%%
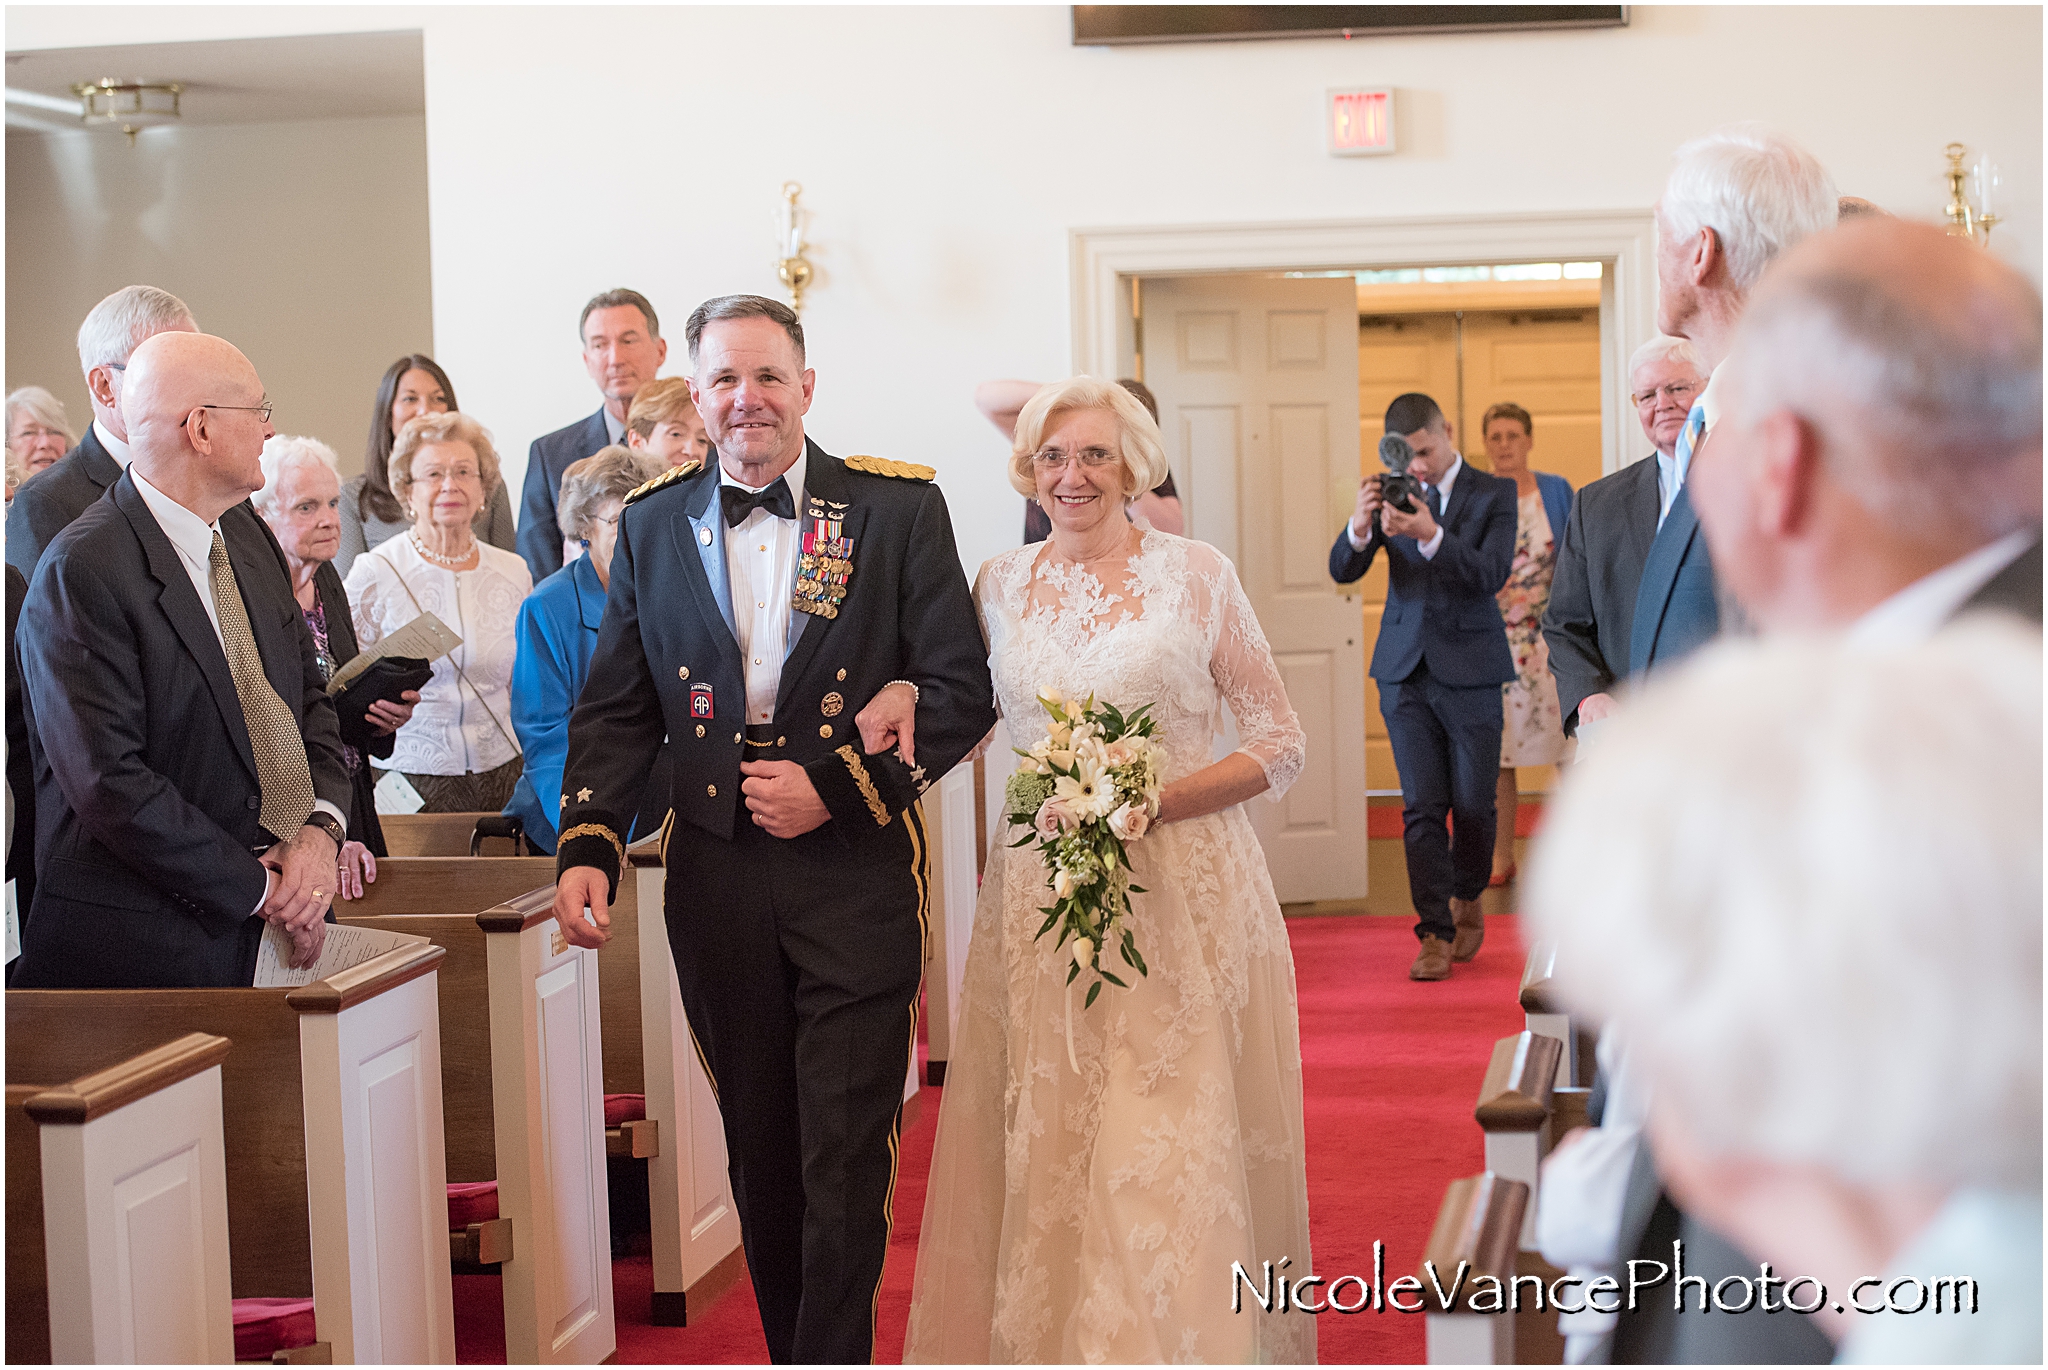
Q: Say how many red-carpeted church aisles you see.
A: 1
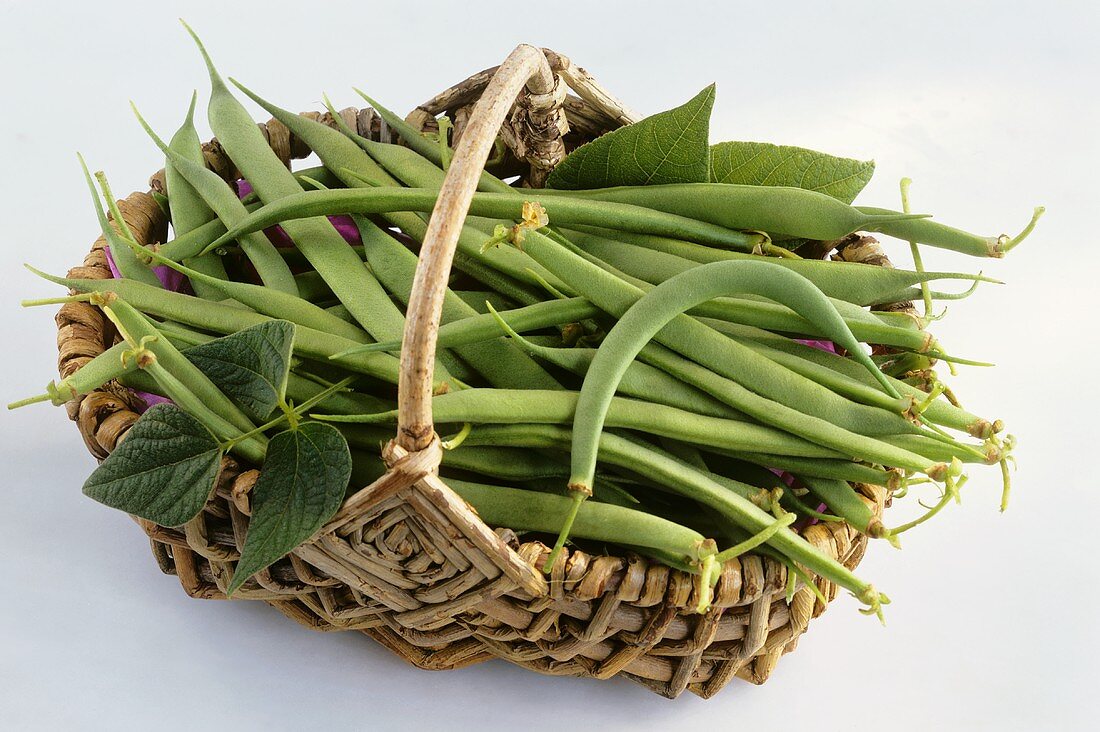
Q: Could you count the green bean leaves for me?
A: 5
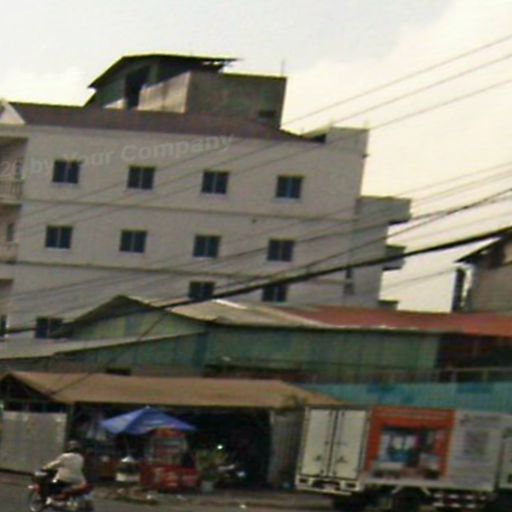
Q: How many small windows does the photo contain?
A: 11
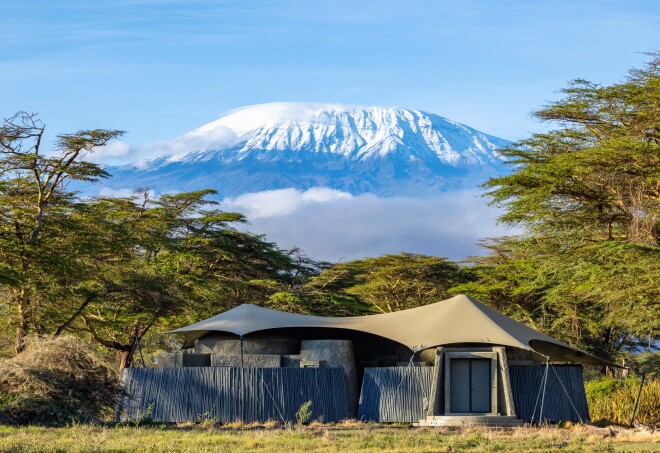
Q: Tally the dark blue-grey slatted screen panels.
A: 3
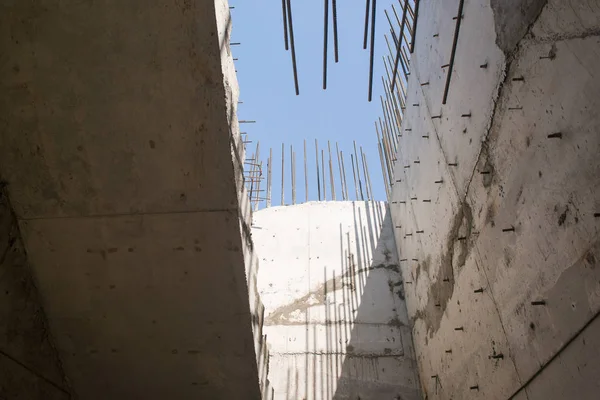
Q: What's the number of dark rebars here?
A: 9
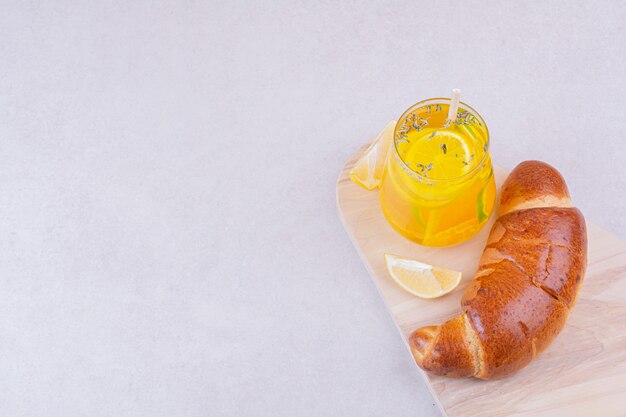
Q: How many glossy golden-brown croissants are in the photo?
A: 1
%%
= Exercise =
Pictures aside, return all of the material exactly as written.

= The completed task =
Q: Say how many red-carpeted church aisles you see.
A: 1
Q: Could you count the green bean leaves for me?
A: 5
Q: How many small windows does the photo contain?
A: 11
Q: Tally the dark blue-grey slatted screen panels.
A: 3
Q: What's the number of dark rebars here?
A: 9
Q: How many glossy golden-brown croissants are in the photo?
A: 1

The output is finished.